Question

A dihybrid plant with genotype PpNn
produces four types of gametes in following
number PN = 200, pn = 200, Pn = 800, pN
800 then what is the distance between linked
genes ?
(1) 30 CM
(2) 10 CM
(3) 25 CM
(4) 20 CM​

Answer 1

Explanation:

25 Cm is the Answer means correct option is Third .

Answer 2

Given:-

A dihybrid plant with genotype PpNn produces four types of gametes as PN=200, pn=200,  Pn=800,  pN=800.

To Find:

We have to find the distance between linked genes.

Solution:-

• The plant with PpNn genotype will produce two gametes in the Parental combination of Pn and pN and it will also produce two gametes in the recombinant fashion of pn and PN after the genes cross over.

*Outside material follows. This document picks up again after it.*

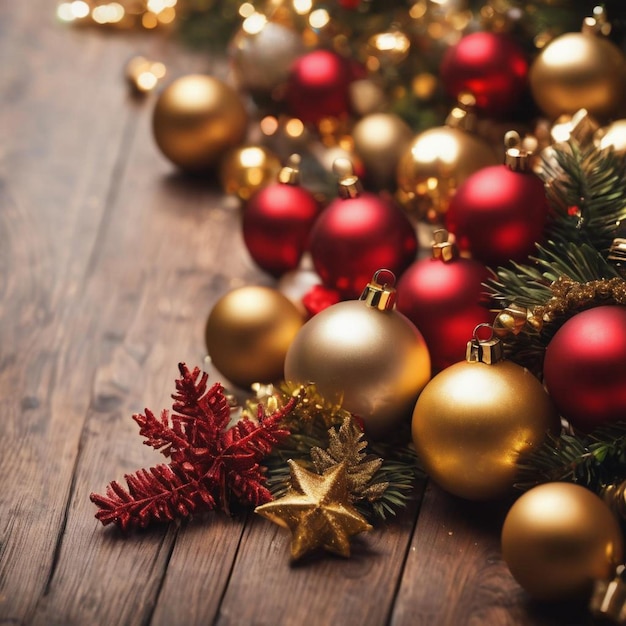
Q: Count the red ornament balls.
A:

• Given that the occurrence of recombinant gametes is:-

        pn = $200$ times

        and PN = $200$ times

       The total number of recombinant gametes, therefore, sum upto  

       $200+200=400$

• And the total number of gametes = $200+200+800+800=2000$

• We can calculate the distance between linked genes is by the formula:

       $Distance\:(d)=\frac{no.\: of\: recombinant\: gametes}{no.\:of\:total\:gametes} \times 100$

                     ⇒ $d=\frac{400}{2000} \times100=20\,cm$

Therefore the distance between the linked genes is $20\,cm$.